CHAPTER 5 Addendum

Data Processing in the '70s and Later

Analysing size-density data, when I conducted the international study in the early 1970s, was much different than it would be today. It was much more labor intensive in terms of data retrieval and analysis. It usually involved many more people (volunteer student asssistants, staff in the campus Computer Center, perhaps staff at the campus Bureau for Faculty Research). And it meant a lot of running around from the library to my office to the comuter center.

Here is the data for Algeria, Fig 5-3, from the Britannica World Atlas, a bulky 11-by-16-inch volume of maps and statistical tables.

5-3.AlgeriaEB.gif (8k)

The standard procedure was to write out the needed data on a data entry form, a ruled sheet which indicated the fields needed in the keypunching process (e.g., a row for each territorial unit, with columns 1-20 for the unit's name, 21-30 for its area, 31-40 for its population). I included the name of each division, both as an aid in later possible error correction and in order to readily identify any peculiar "outliers" or other oddities.

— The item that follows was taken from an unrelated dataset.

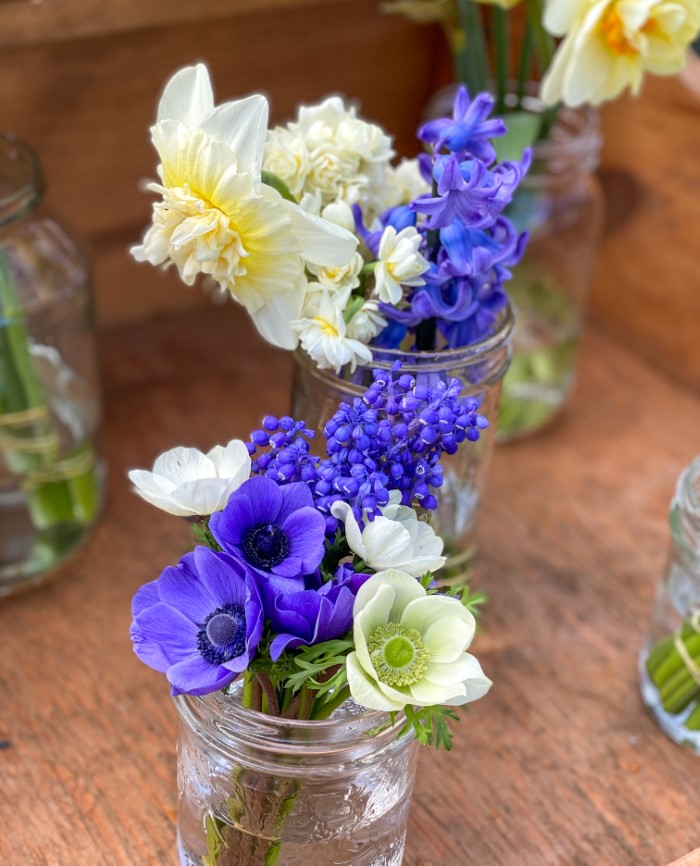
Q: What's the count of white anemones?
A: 3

The only problem here was to chose between the populations shown for 1954 and 1960; I invariably chose the most recent data, so I picked the 1960 census. Writing it all out was simply tedious.
first lines of a typical hand-written data sheet, to be keypunched later

The filled-in data entry forms were then taken to the campus Computer Center for keypunching. If you had a grant you could pay people to do such work, if not (my case) you punched the data yourself on a machine like that shown here.

IBM 026 Keypunch Machine IBM 360 Mainframe Computer

Blank cards were stacked in a hopper on the right of the keyboard and fed, one at a time, into the "punching station" just behind the keyboard. Data were keyed in from the appropriate row (territorial division) on the data entry sheet. When the card for a given territorial division was finished, it was shoved through a "reading station" and into the card hopper on the left.

IBM card for Algeria's territorial division, Alger, with area and 1960 population

Ordinarily with such data, you punched the whole set twice, then ran both sets through a verifier to check for punching errors. Once the entire set of data cards (1764 territorial units, 98 nations) was ready you then wrote the program -- a series of statements in FORTRAN, PL/1 or BASIC -- and punched those onto cards as well, one card for each line of the program. A couple of "job entry" cards (identifying you, your project, etc.), the program deck and the data deck were then turned into the receiving desk of the Computer Center. The staff of the center would then process your deck on the IBM 360 mainframe computer.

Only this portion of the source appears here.